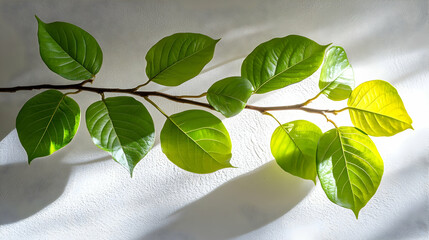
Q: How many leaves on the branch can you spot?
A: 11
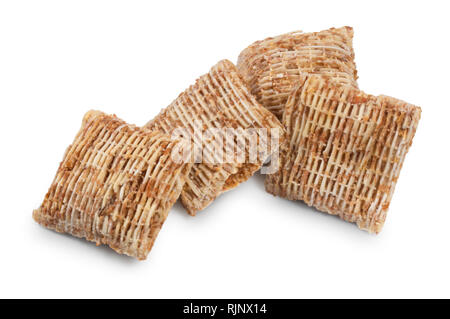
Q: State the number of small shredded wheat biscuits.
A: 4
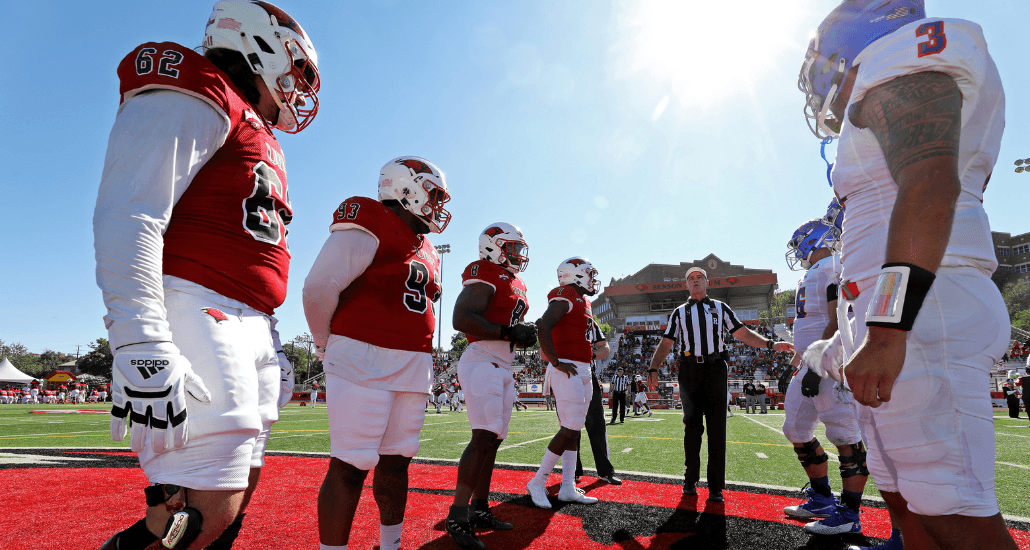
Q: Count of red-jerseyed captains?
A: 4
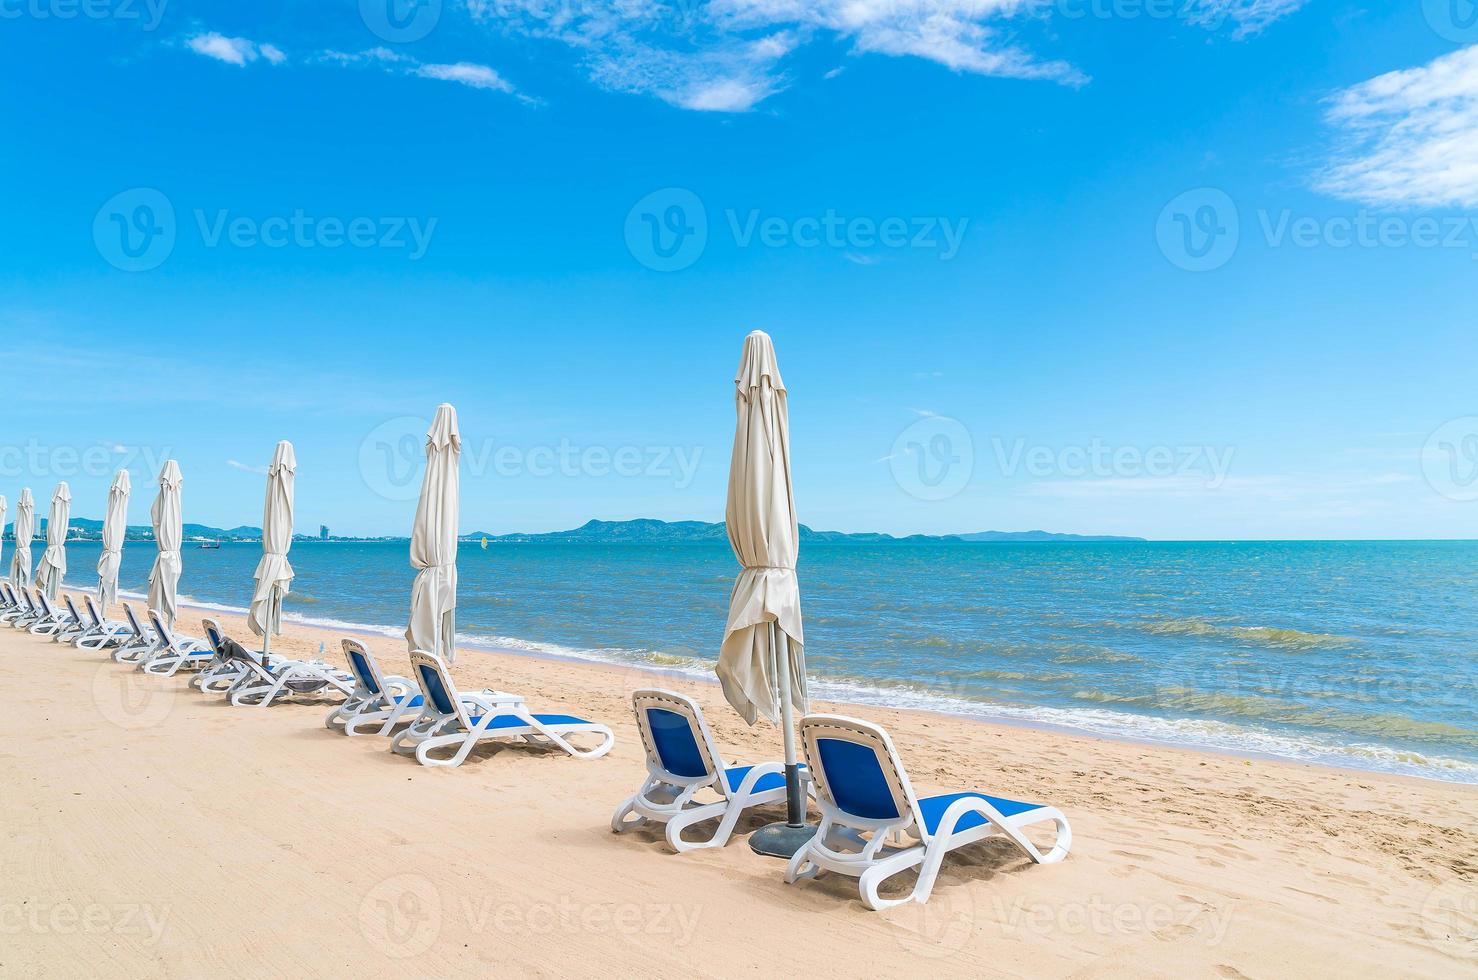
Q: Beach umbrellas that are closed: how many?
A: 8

□ □ □ □ □ □ □

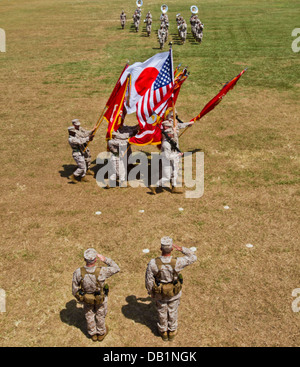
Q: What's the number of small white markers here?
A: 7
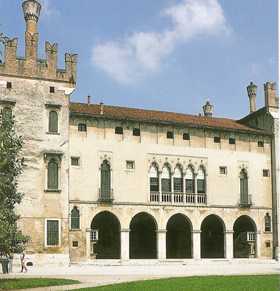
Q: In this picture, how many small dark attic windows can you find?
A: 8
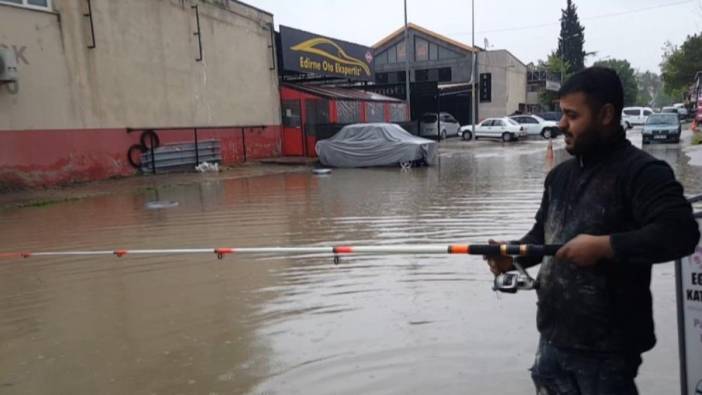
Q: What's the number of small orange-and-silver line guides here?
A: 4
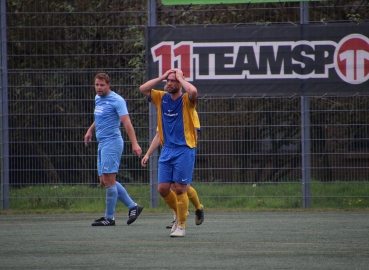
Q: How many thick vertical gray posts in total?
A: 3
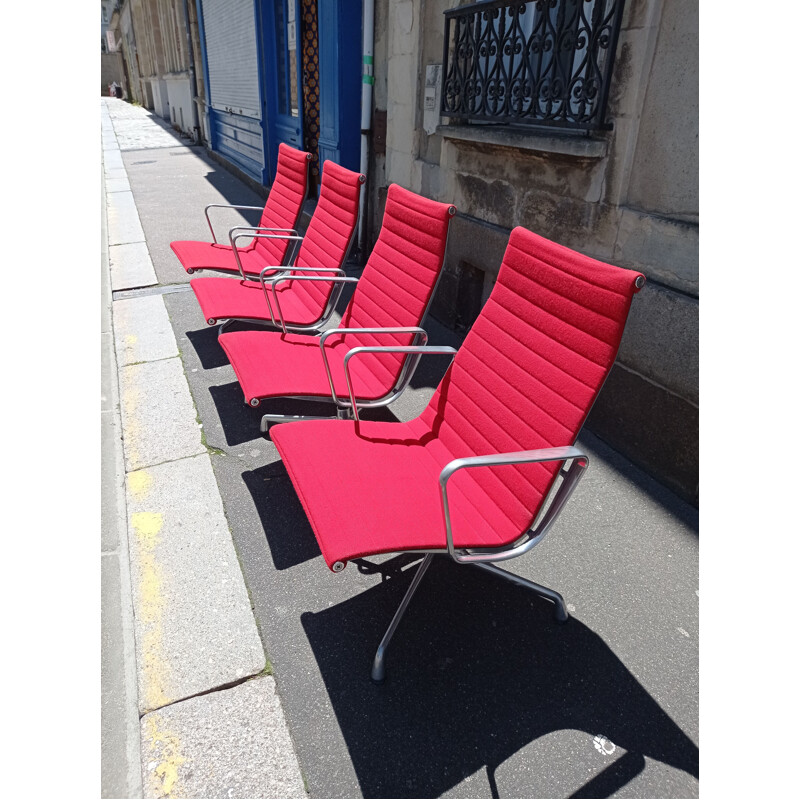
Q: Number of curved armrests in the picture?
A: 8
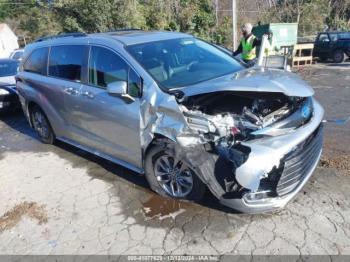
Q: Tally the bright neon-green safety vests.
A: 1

□ □ □ □ □ □ □

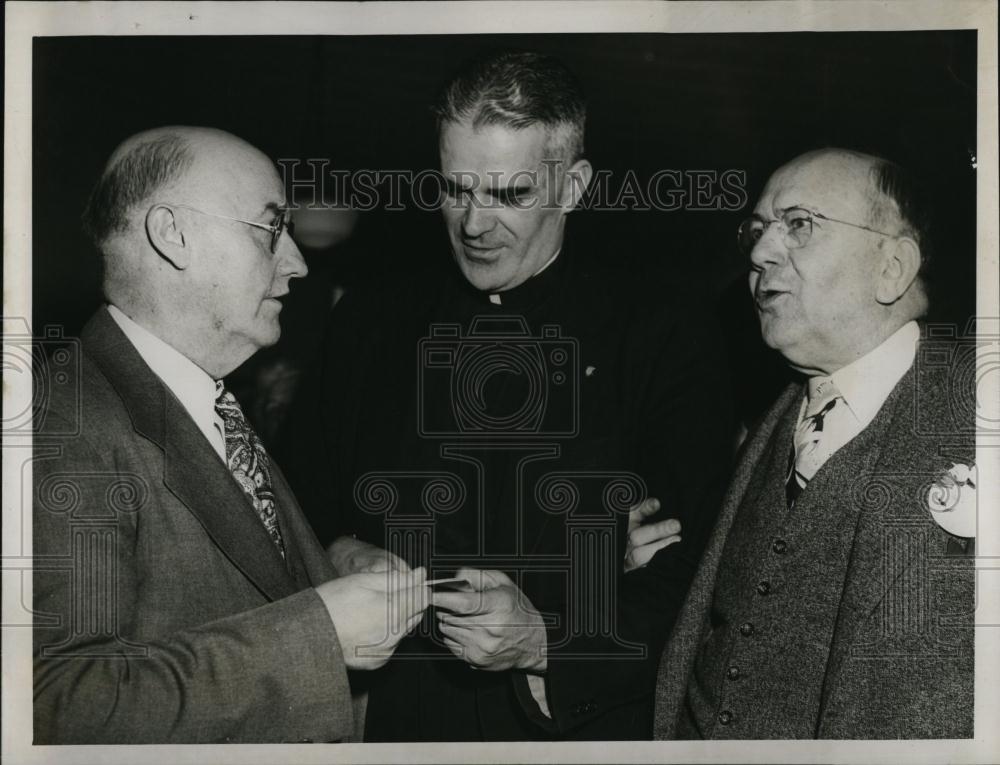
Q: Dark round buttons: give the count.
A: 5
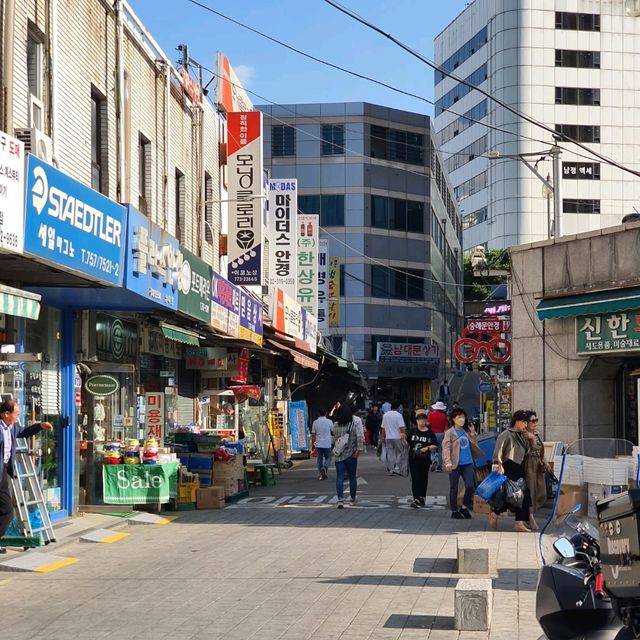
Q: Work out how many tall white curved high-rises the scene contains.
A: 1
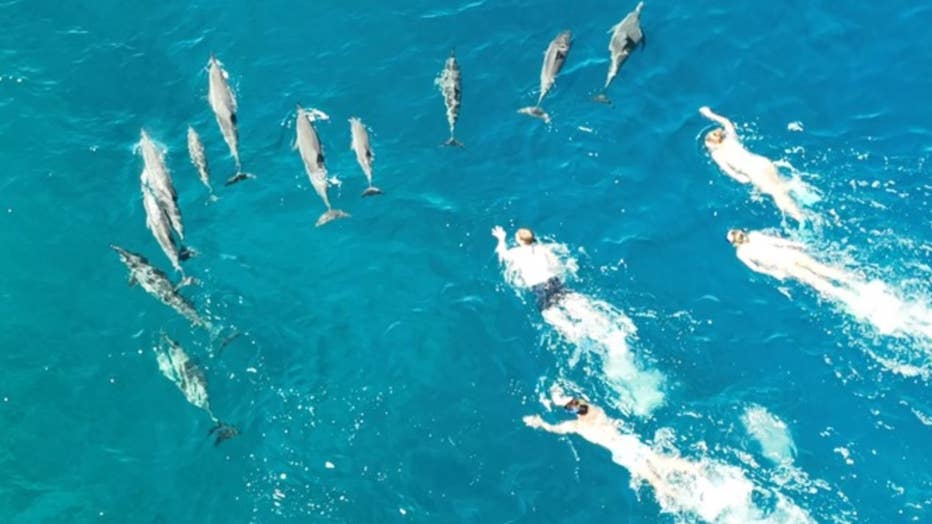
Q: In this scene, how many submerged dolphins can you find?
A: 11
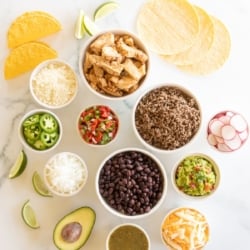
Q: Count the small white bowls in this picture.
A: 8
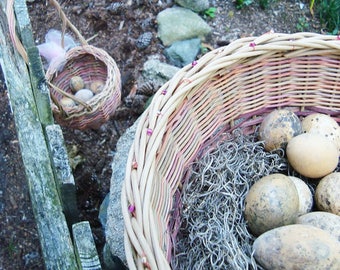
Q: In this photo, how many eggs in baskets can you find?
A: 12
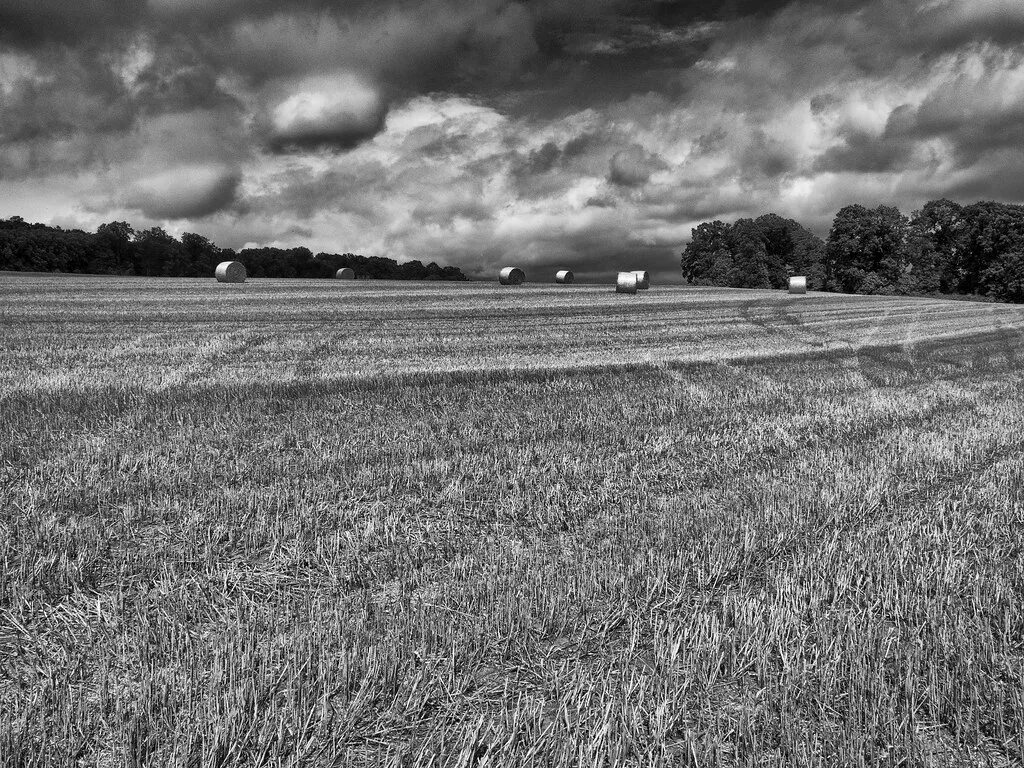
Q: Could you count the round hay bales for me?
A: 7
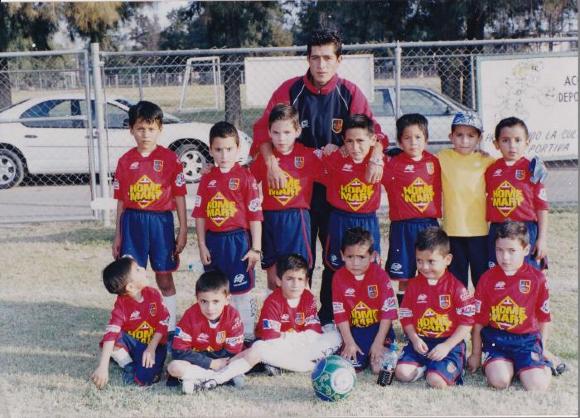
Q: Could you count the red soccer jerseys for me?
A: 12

□ □ □ □ □ □ □

PROBLEM TO SOLVE
Where does "scene" appear in the records above? Copy each line that holds it.

SOLUTION FOR THIS EXERCISE
Q: Work out how many tall white curved high-rises the scene contains.
Q: In this scene, how many submerged dolphins can you find?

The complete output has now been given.